++++ INFORMATION SHOWN

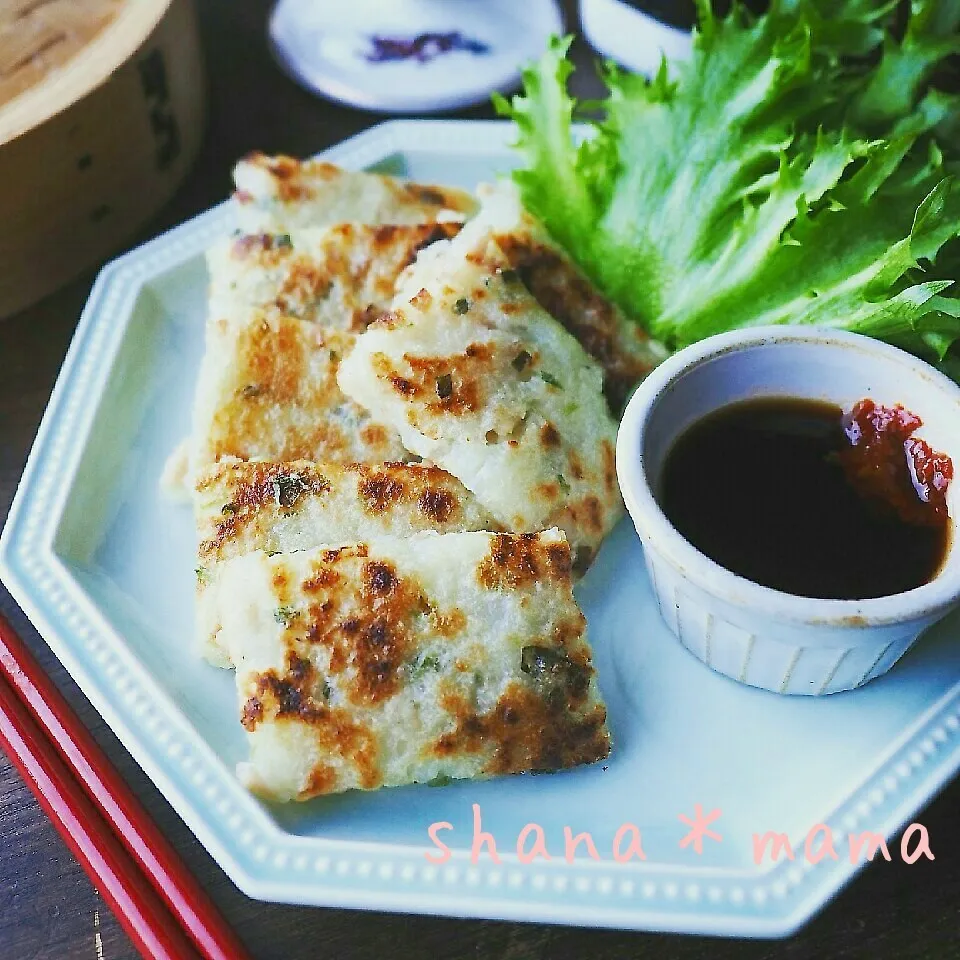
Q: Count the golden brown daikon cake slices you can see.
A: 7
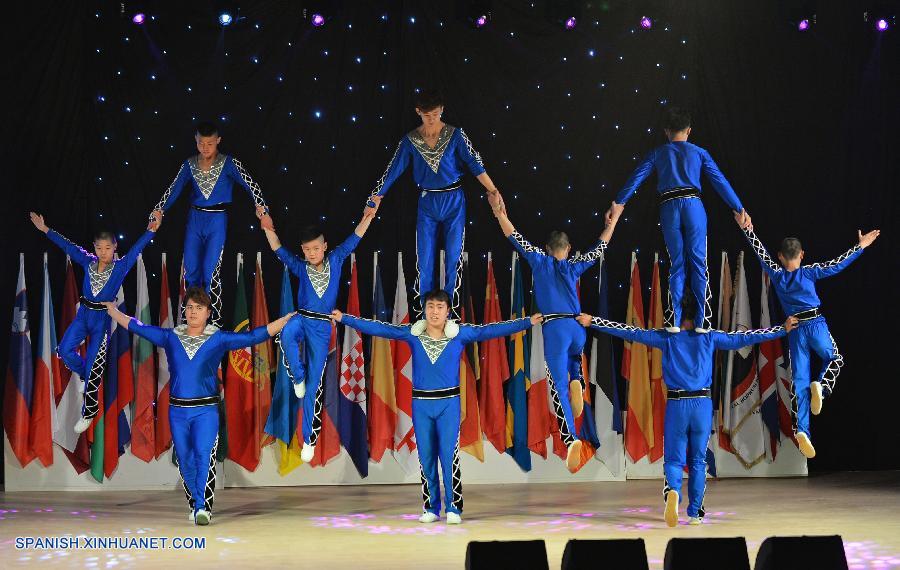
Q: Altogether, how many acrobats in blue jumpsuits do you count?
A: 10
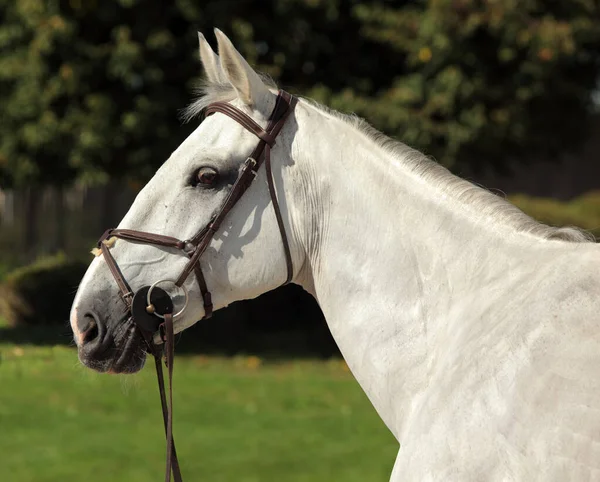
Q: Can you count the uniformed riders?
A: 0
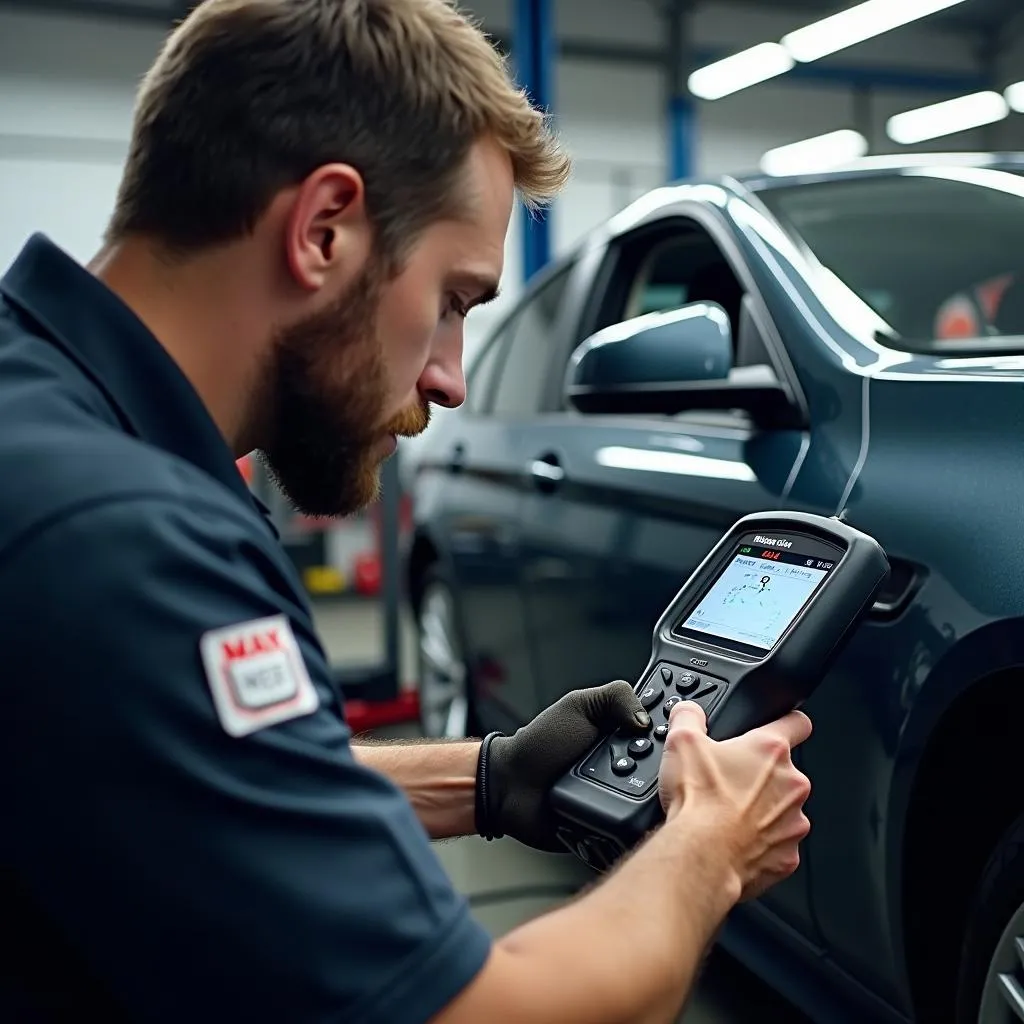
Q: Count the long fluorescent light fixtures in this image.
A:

++++++++
++++ INFORMATION SHOWN

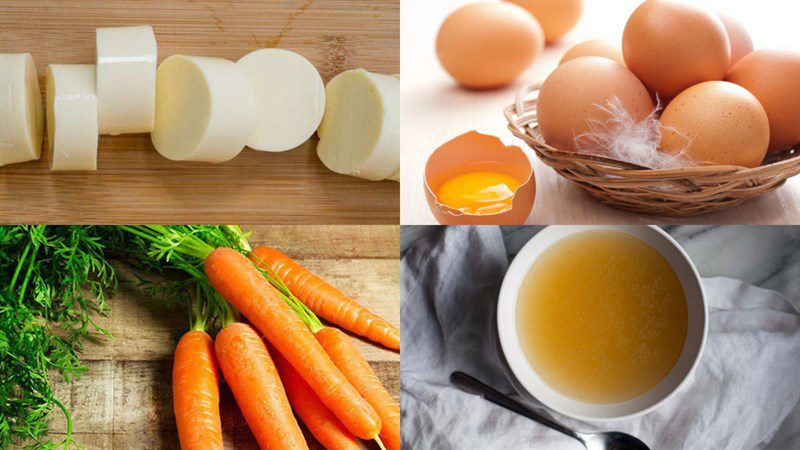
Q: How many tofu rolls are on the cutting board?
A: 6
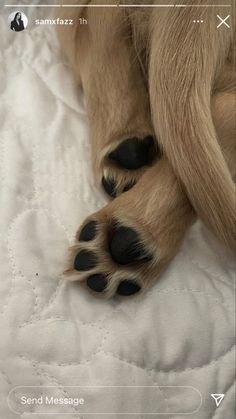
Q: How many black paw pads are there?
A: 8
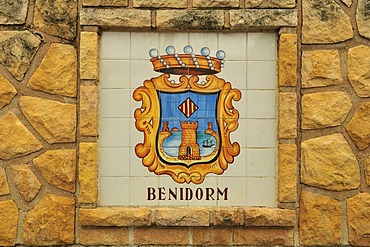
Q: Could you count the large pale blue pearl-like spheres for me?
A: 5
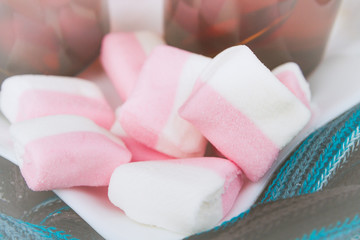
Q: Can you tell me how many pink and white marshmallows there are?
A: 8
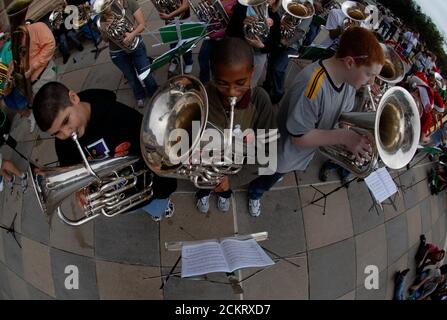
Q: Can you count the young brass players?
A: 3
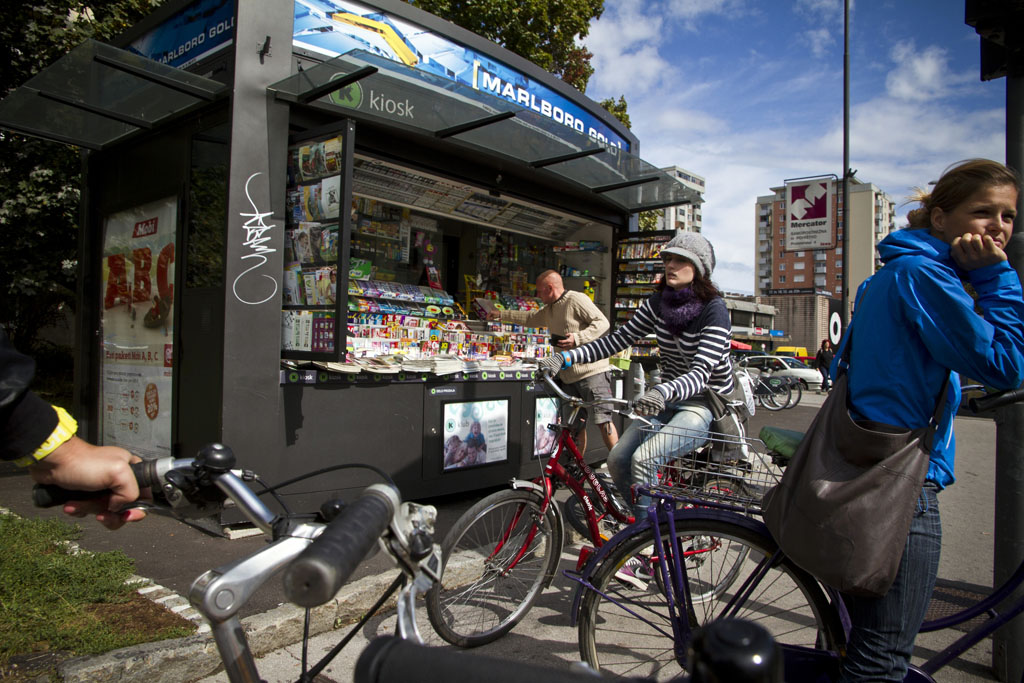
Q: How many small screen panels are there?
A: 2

++++++++

Identify the lines in the entries that hold "blue" and return each one.

» TASK ANSWER:
Q: Altogether, how many acrobats in blue jumpsuits do you count?
Q: Could you count the large pale blue pearl-like spheres for me?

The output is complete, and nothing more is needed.